Imagine your every move being spied upon by prying cyber criminals using just your telephone number. Is this possible? Yes, say German security experts!
German security experts from Berlin based Research Labs say it is very easy to spy on anybody by hacking into their smartphone using just their number. To demonstrate their findings, a team of experts spied on a phone used by US Congressman Ted Lieu from California, a member of the House Oversight and Reform Subcommittee on Information Technology, who agreed to use an off-the-shelf iPhone.
The researchers proved their point in an interview with “60 Minutes” correspondent Sharyn Alfonsi. In the show, Karsten Nohl of Security Research Labs and a team of hackers explained how cyber criminals can use a flaw in global mobile network called Signalling System Seven (SS7) to hack into virtually any smartphone.
In the show, Nohl used the congressman’s phone number and the SS7 flaw to hack into his smartphone. Once inside, the hackers were able to intercept and record calls, view his contacts, read his texts and even track his movements. They also automatically logged the number of every phone that called Congressman Lieu which included other members of Congress and elected officials, offering real hackers further targets.

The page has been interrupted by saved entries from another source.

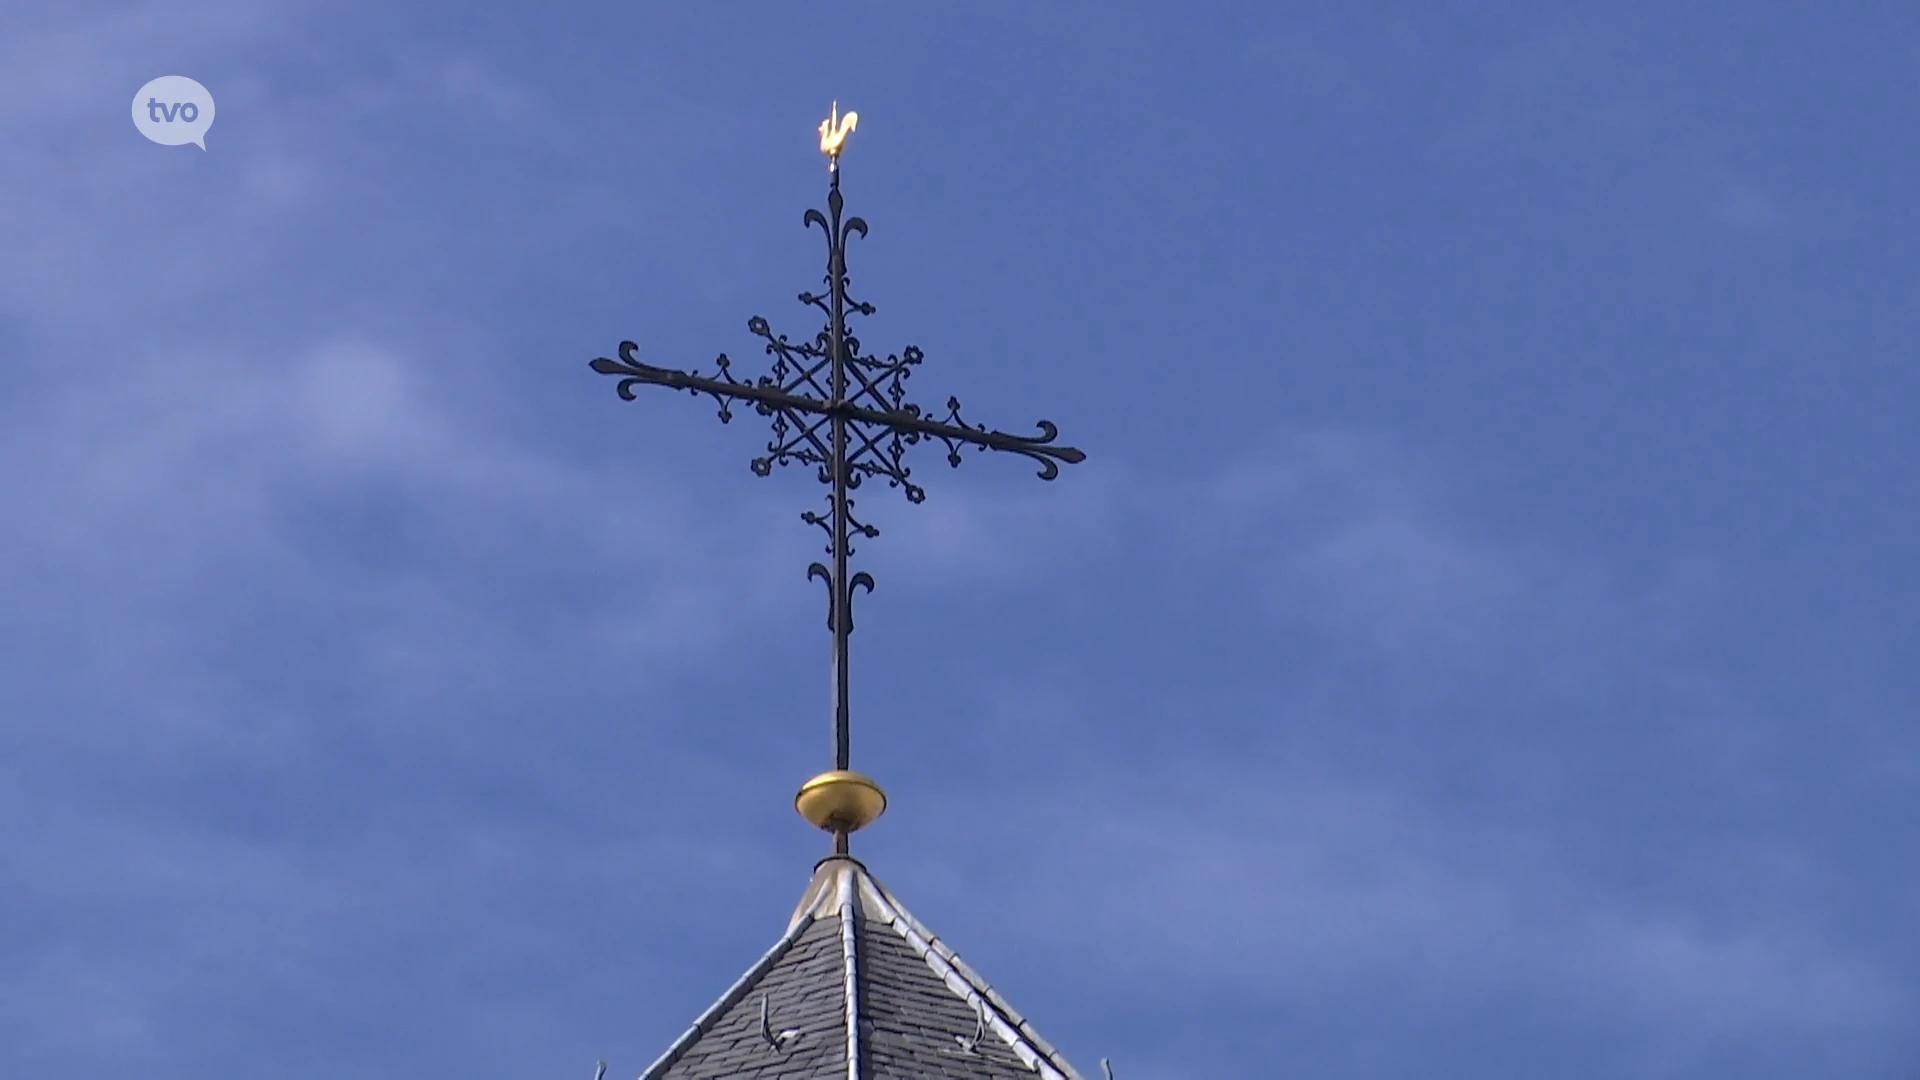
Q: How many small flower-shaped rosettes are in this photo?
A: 4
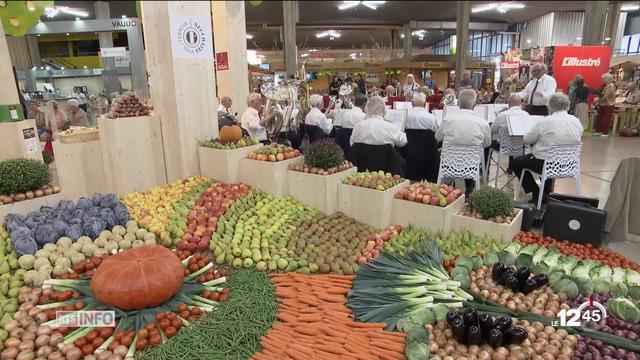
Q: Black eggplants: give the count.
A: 14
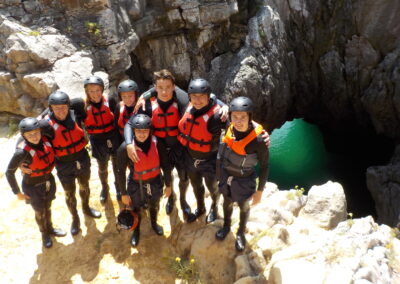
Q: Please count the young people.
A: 8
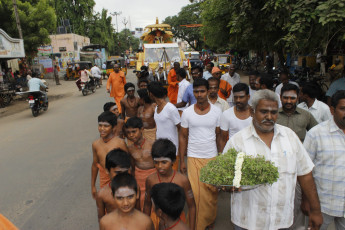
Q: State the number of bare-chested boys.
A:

“Any choices that a congressman could’ve made, choosing a phone, choosing a pin number, installing or not installing certain apps, have no influence over what we are showing because this is targeting the mobile network,” said Nohl.
“First, it’s really creepy. And second, it makes me angry,” said Lieu. “They could hear any call of pretty much anyone who has a smartphone. It could be stock trades you want someone to execute. It could be calls with a bank. Last year, the president of the United States called me on my cellphone. And we discussed some issues. So if the hackers were listening in, they would know that phone conversation. And that’s immensely troubling.”

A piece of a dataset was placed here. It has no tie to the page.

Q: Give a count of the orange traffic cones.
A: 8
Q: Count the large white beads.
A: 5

The SS7 flaw is not new, we had reported it back in August 2015. An imperfection in the architecture known as SS7, which is a signaling system that is used by more than 800 telecommunication companies across the world. Hackers can listen in to mobile phone conversations, steal information stored on mobile phones, and track the location of the phone’s user.
How does SS7 flaw work?
How does this work? The hacker forwards all calls to an online recording device and then re-routes the call back to its intended recipient, a so-called man-in-the-middle attack. It also allows the movements of a mobile phone user to be tracked through other hacking tools. The victim’s location can be tracked through Google maps.
Nohl says the SS7 flaw is actually an open secret among the world’s intelligence agencies. He also notes that the key flaw lies in the mobile network itself.
“Mobile networks are the only place in which the problem can be solved,” said Nohl. “There is no global policing of SS7. Each mobile network has to move — to protect their customers on their networks. And that is hard.” According to Nohl, all phones are the same and no one phone is more secure than the other.